— WHAT THE TASK REQUIRES —
In full and exactly, please return the records, but keep out the pictures.
═══ TASK INPUT ═══
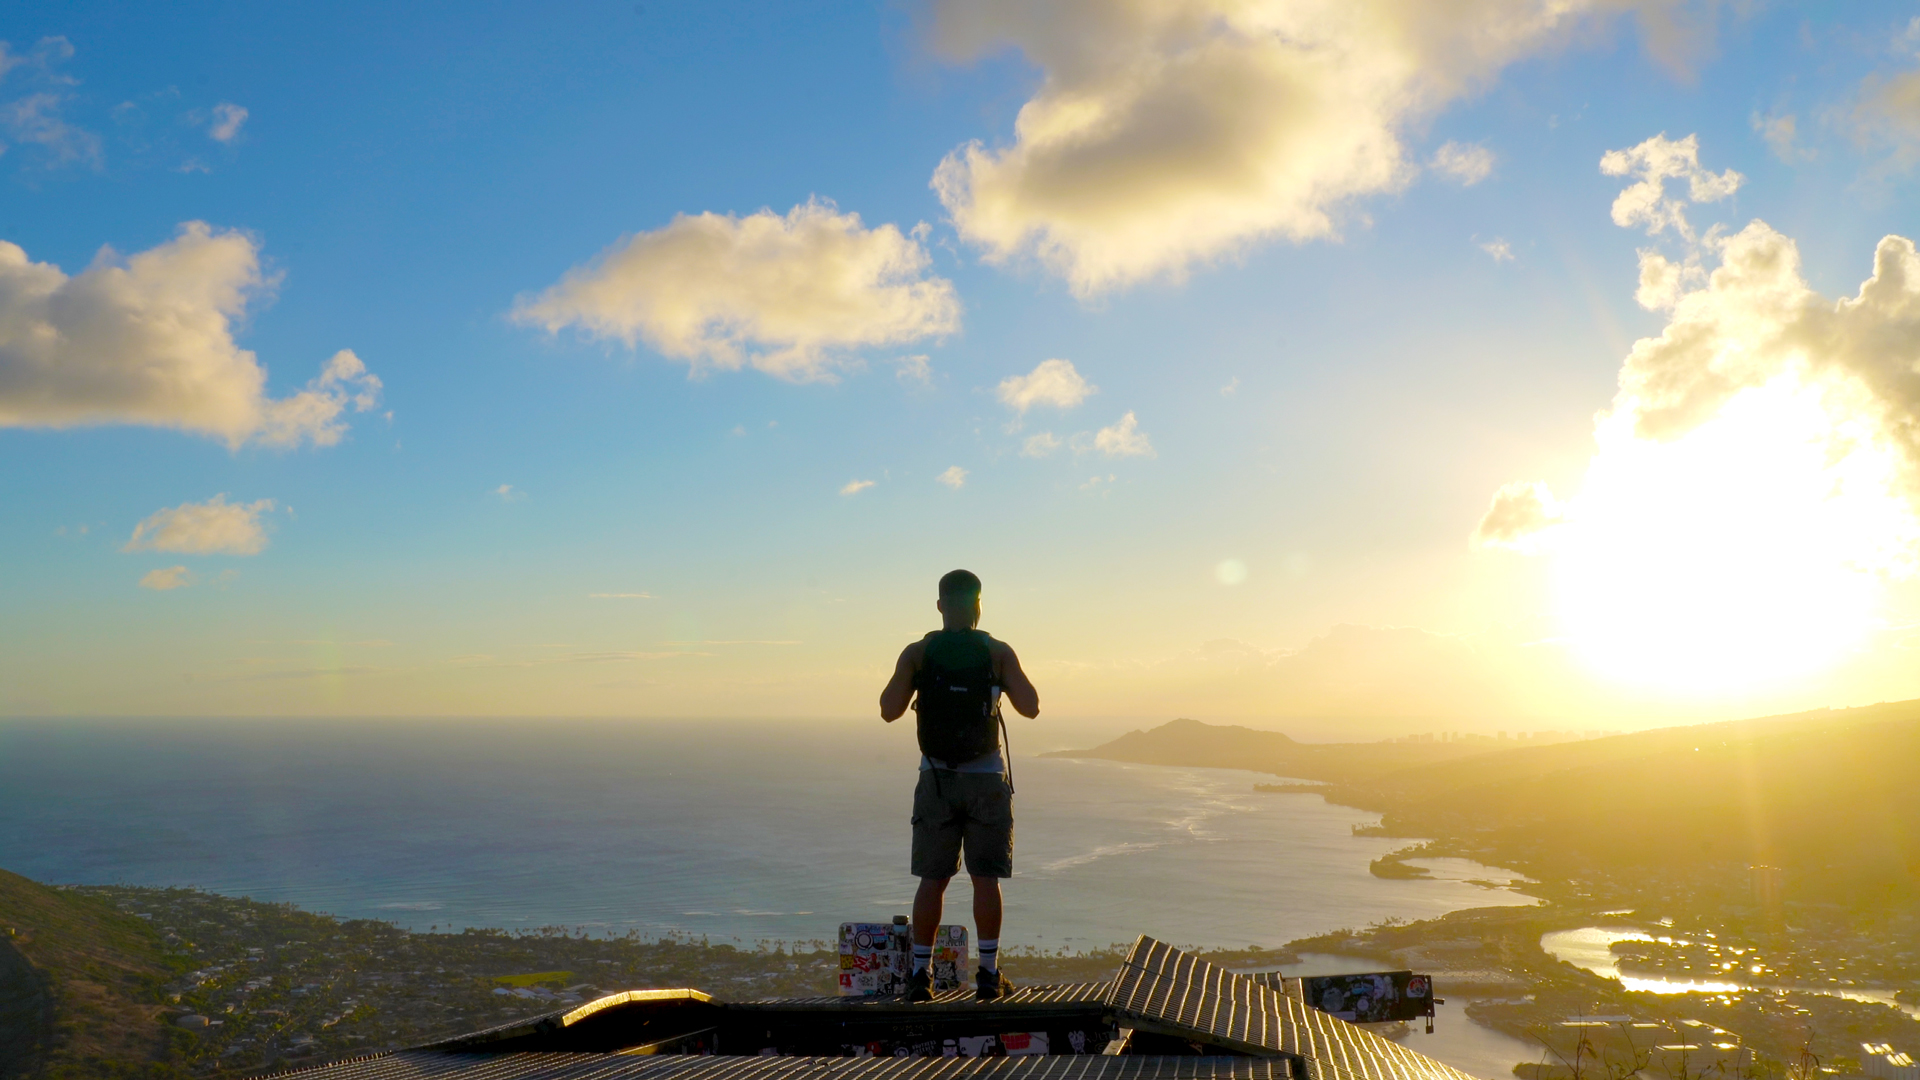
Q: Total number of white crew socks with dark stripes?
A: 2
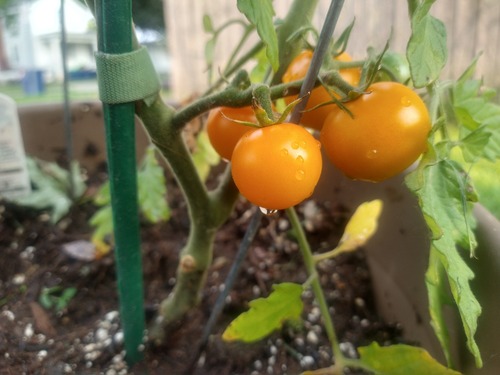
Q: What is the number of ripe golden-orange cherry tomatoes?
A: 4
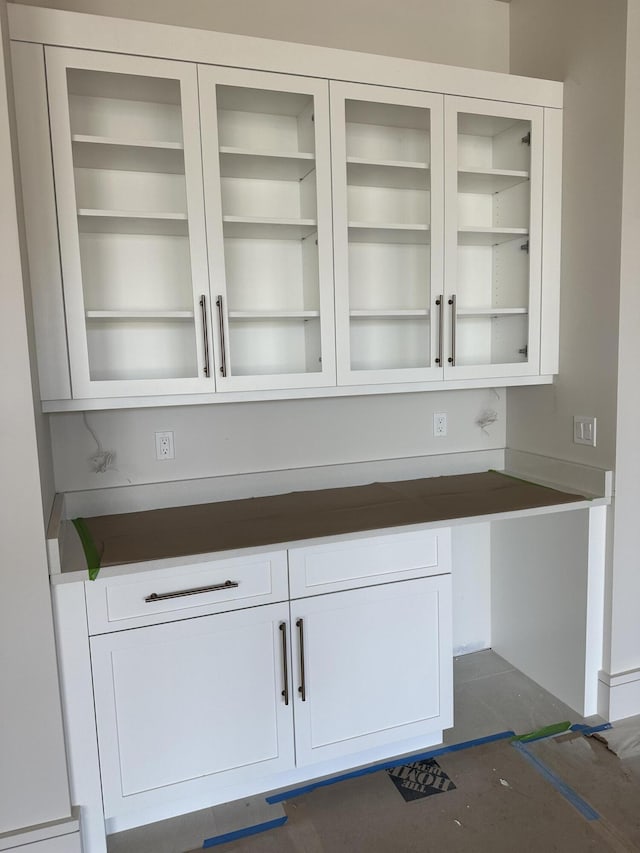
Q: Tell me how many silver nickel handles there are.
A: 7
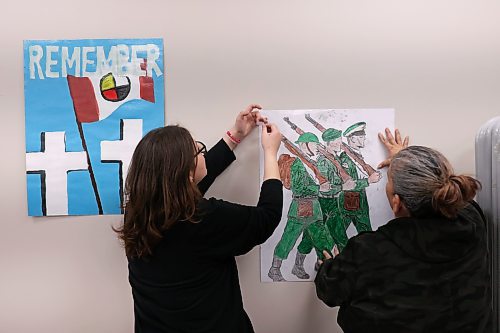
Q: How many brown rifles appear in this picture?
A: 3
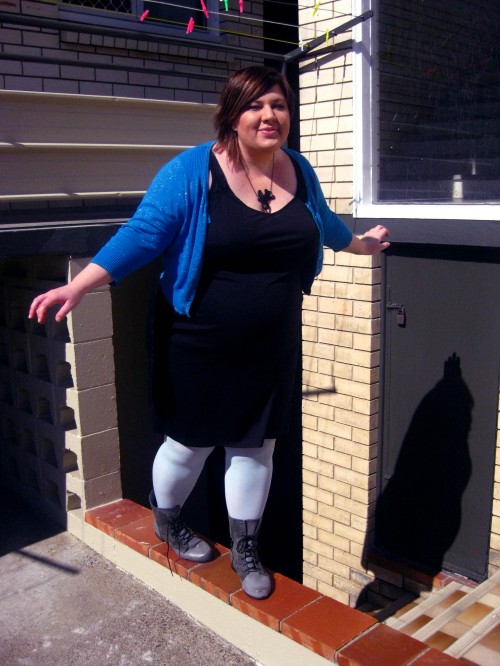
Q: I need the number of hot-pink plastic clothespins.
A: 4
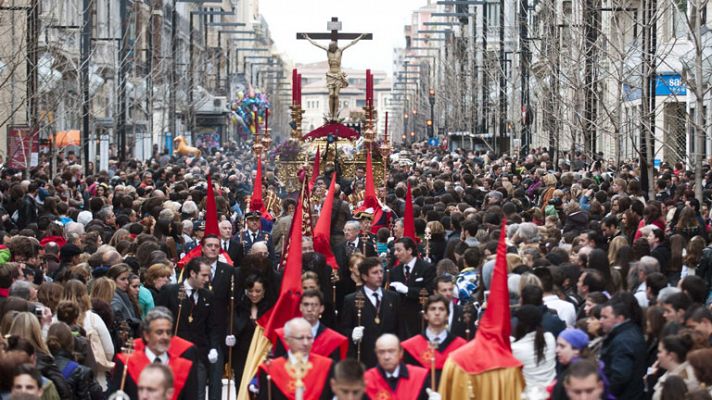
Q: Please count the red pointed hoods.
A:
═══
— OUTPUT BELOW —
Q: Total number of white crew socks with dark stripes?
A: 2
Q: What is the number of ripe golden-orange cherry tomatoes?
A: 4
Q: Tell me how many silver nickel handles there are.
A: 7
Q: How many brown rifles appear in this picture?
A: 3
Q: I need the number of hot-pink plastic clothespins.
A: 4
Q: Please count the red pointed hoods.
A:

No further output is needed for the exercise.